Eric Gregory

No. 95 – New England Patriots
- Position: Defensive tackle
- Roster status: Practice squad

Personal information
- Born: September 13, 2000 (age 25) Memphis, Tennessee, U.S.
- Listed height: 6 ft 3 in (1.91 m)
- Listed weight: 319 lb (145 kg)

Career information
- High school: IMG Academy (Bradenton, Florida)
- College: Arkansas (2019–2024)
- NFL draft: 2025: undrafted

Career history
- Cincinnati Bengals (2025)*; New England Patriots (2025); New England Patriots (2026–present)*;
- * Offseason or practice squad member only

Career NFL statistics as of 2025
- Total tackles: 8
- Games played: 6
- Stats at Pro Football Reference

= Eric Gregory (American football) =

American football player (born 2000)

Eric Gregory (born September 13, 2000) is an American professional football nose tackle for the New England Patriots of the National Football League (NFL). He played college football for the Arkansas Razorbacks.

==Early life==
Gregory originally attended Central High School in Memphis, Tennessee, before transferring to play at IMG Academy. Coming out of high school, he held offers from schools such as Arkansas, Auburn, Florida, Tennessee, Ole Miss, Memphis, Mississippi State, and LSU. Gregory initially committed to play college football for the Memphis Tigers before he flipped his commitment to play for the Arkansas Razorbacks.

==College career==
As a freshman in 2019 Gregory appeared in just two games, where he notched four tackles. In week 7, he recorded his first career interception off of Harrison Bailey in a win over Tennessee. Gregory finished the 2020 season, playing in nine games where he totaled 27 tackles with three being for a loss, two and a half sacks, and an interception. In 2021, he totaled 27 tackles with four being for a loss, a sack, and a pass deflection. In 2022, Gregory notched 19 tackles with four being for a loss, and two sacks for Arkansas. In 2023, he recorded 16 tackles with three being for a loss, a sack, and a pass deflection. In 2024, Gregory tallied 42 tackles with five being for a loss, and three sacks. After the season, he declared for the 2025 NFL draft.

==Professional career==

Pre-draft measurables
| Height | Weight | Arm length | Hand span | Wingspan | 40-yard dash | 10-yard split | 20-yard split | 20-yard shuttle | Three-cone drill | Vertical jump | Broad jump | Bench press |
| 6 ft 3+1⁄4 in (1.91 m) | 319 lb (145 kg) | 33 in (0.84 m) | 9+5⁄8 in (0.24 m) | 6 ft 9+1⁄4 in (2.06 m) | 5.14 s | 1.76 s | 2.96 s | 4.64 s | 7.68 s | 27.5 in (0.70 m) | 9 ft 0 in (2.74 m) | 28 reps |
All values from NFL Combine/Pro Day

===Cincinnati Bengals===
On May 9, 2025, Gregory signed with the Cincinnati Bengals as an undrafted free agent after going unselected in the 2025 NFL draft.

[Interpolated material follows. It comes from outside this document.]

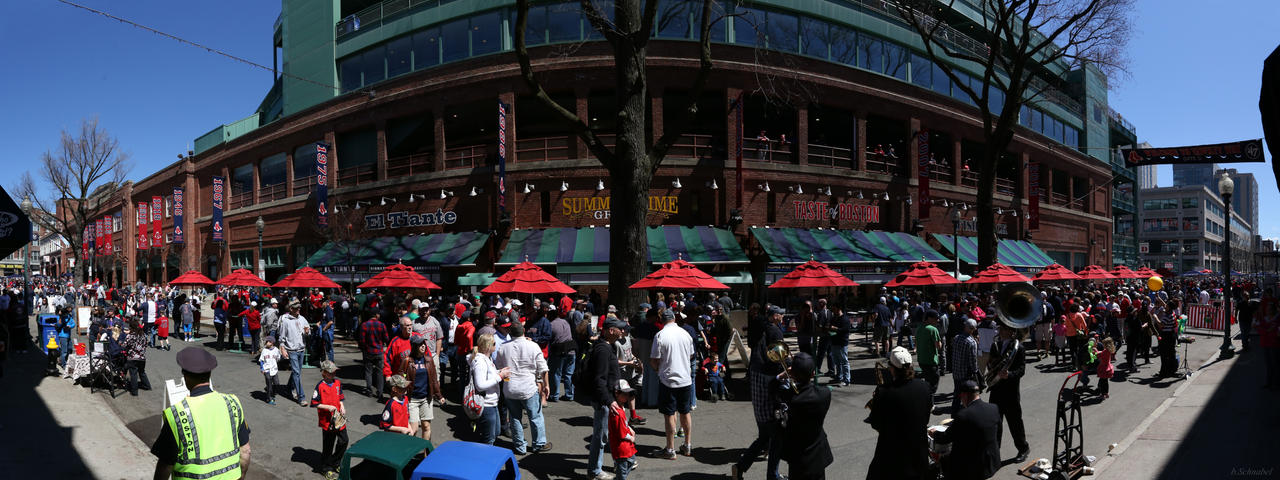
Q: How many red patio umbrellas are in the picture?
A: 13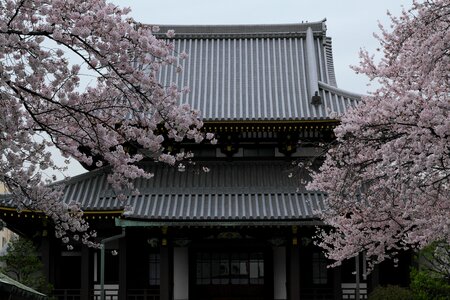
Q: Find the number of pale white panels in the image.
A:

After making the initial 53-man roster, he was waived on August 28.

===New England Patriots===
On August 29, 2025, Gregory was claimed off waivers by the New England Patriots. He was placed on injured reserve on January 24, 2026, due to a knee injury.

On August 30, 2026, Gregory was released by the Patriots as part of final roster cuts and signed to the practice squad the next day.